The Atlanta Daily World, Old Sermons, and a Reporter’s Expense Report
Josina Guess is a writer and editor with more than 20 years experience in non-profit, faith-based, arts and cross-cultural communication in urban and rural settings. She is the 2022 recipient of The Nancy and Randall Burkett Award for Research in Black Print Culture.
The Nancy and Randall Burkett Award for Research in Black Print Culture allowed me time to look into the cultural context and reporting of the lynching of a man named Linton (also Lint or Lent) Shaw on April 28, 1936, in Colbert, Georgia. I started researching Lint Shaw’s lynching because he was killed less than 10 miles from where I live. His lynching was never solved even though photographs with easily identifiable faces were taken the morning of the crime. Shaw’s lynching fits into my larger ongoing narrative nonfiction project about parenting, migration, farming, and racism in the rural south.
The Rose Library does not have Lint Shaw’s lynching photo, but it does have the Atlanta Daily World records. The Atlanta Daily World, the first successful syndicated Black daily newspaper, played a unique role in showing Shaw’s humanity. While he was a patient at Grady Hospital, healing from police-inflicted gunshot wounds, the ADW published a rare interview, including a studio portrait of Shaw.[1] Before his wounds were healed, Shaw was transported back to Madison County for his scheduled trial. Faced by a lynch mob at Danielsville Jail, he was transferred to a small jail in Royston, Georgia, on April 27th. Around midnight, a mob kidnapped Shaw from Royston and killed him within earshot of his home in Colbert, Georgia.
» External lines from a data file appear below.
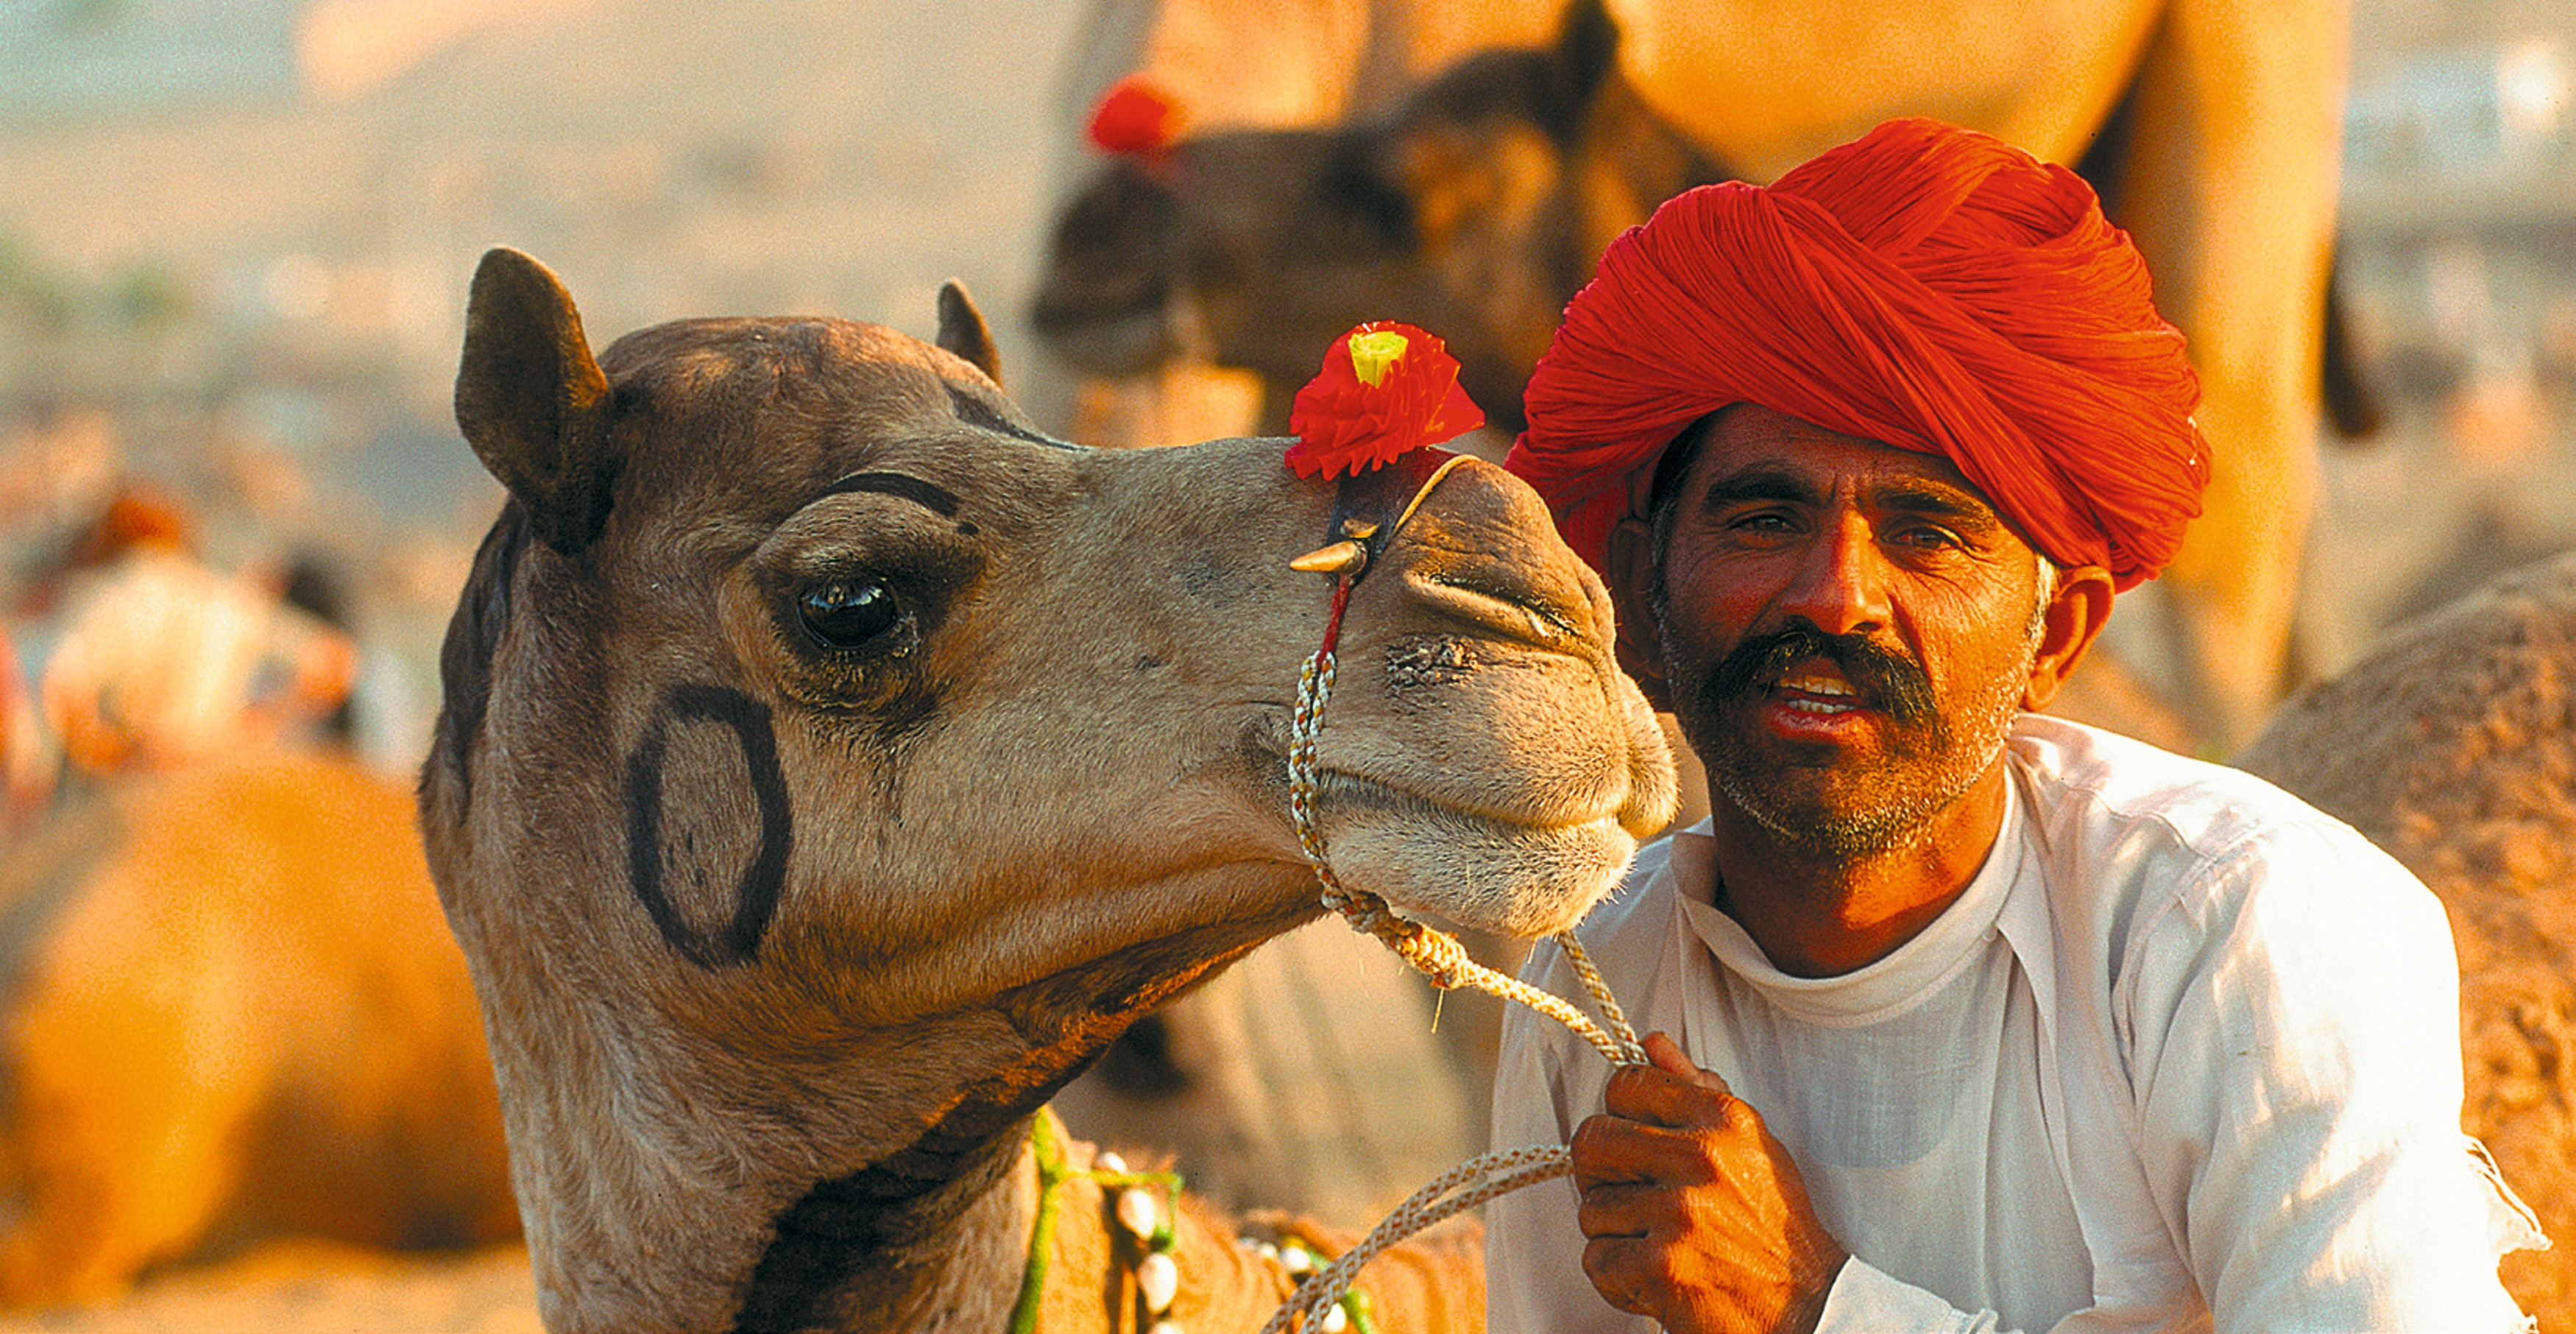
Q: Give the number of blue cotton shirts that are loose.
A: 0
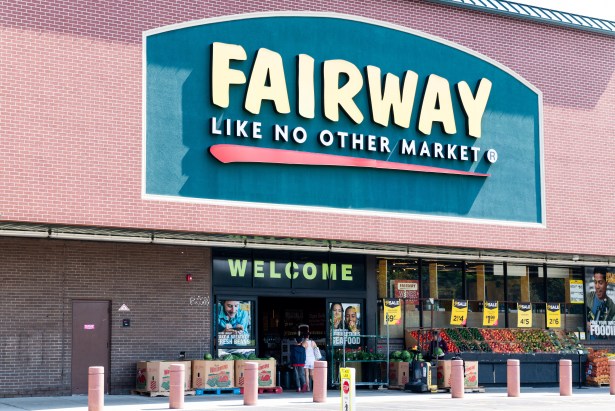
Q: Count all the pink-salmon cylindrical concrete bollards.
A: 8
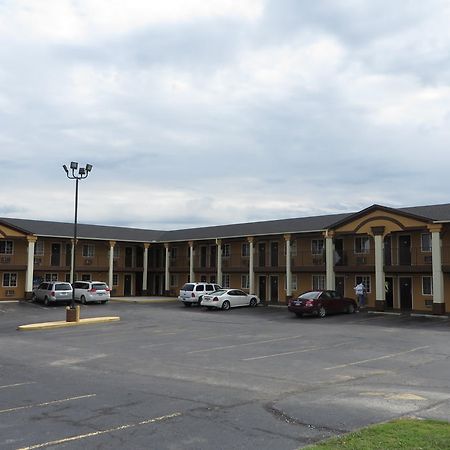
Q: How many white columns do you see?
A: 12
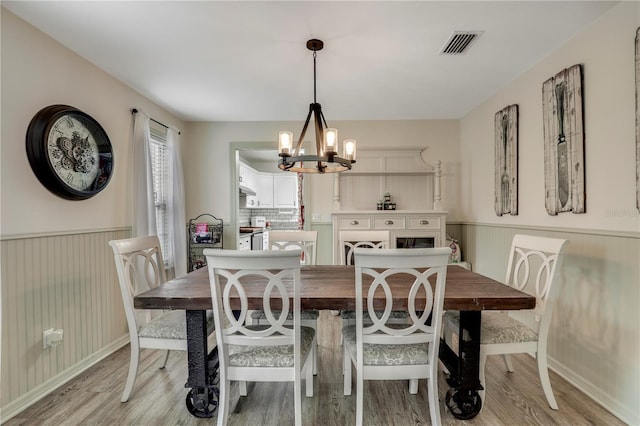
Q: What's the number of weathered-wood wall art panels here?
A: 3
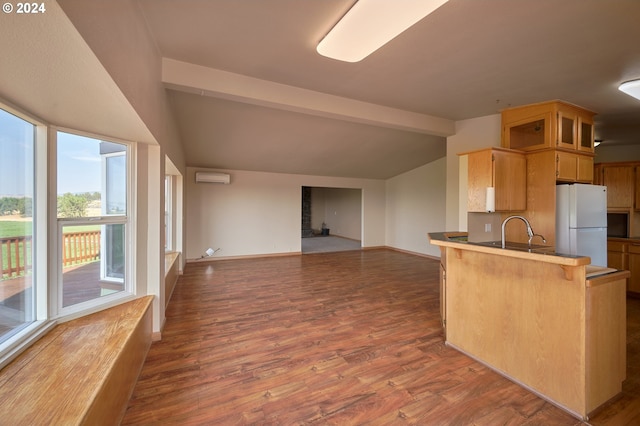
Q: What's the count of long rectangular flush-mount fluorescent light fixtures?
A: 2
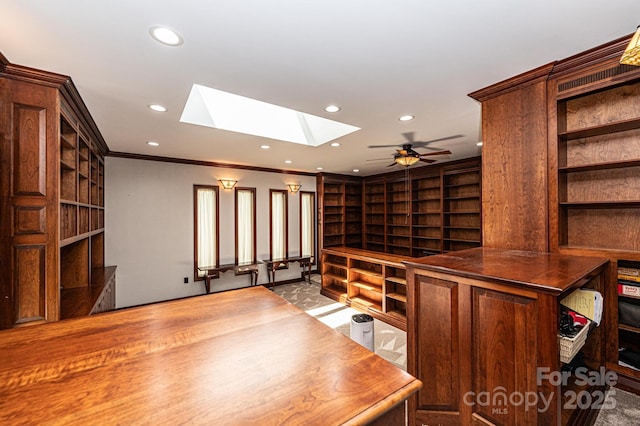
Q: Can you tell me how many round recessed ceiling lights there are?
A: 11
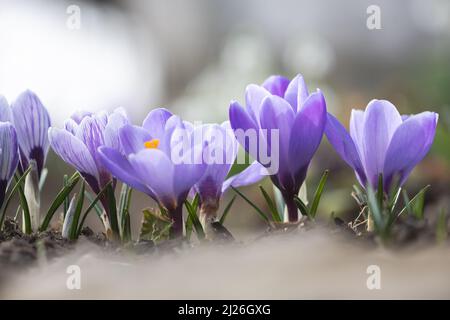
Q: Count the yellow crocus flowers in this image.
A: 0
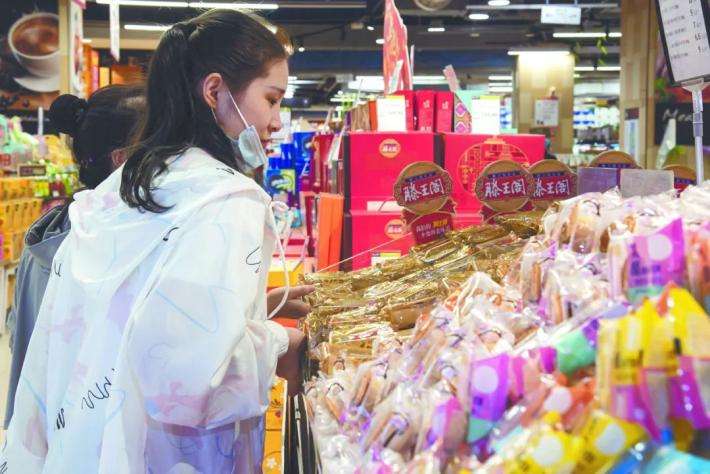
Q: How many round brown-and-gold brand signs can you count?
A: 5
Two reporters from the Atlanta Daily World, Robert M. Ratcliffe and William Fowlkes, Jr. came to Colbert, Georgia, the morning of his scheduled trial. Instead, they were firsthand witnesses at the scene of the crime. They visited Shaw’s home and interviewed his widow and their eleven children. The paper reported on what the crime scene looked like and they published intimate family portraits, and a letter from his widow, Georgia Shaw, and advertised a fundraiser for the bereaved family. One of my research goals was to look through the records of the Atlanta Daily World to get a better sense of the publication’s culture in the 1930s and to see if I could find any mention of Shaw in their records. A personal tragedy in the newspaper’s history, some old sermons, and an expense report shed some interesting light on the story.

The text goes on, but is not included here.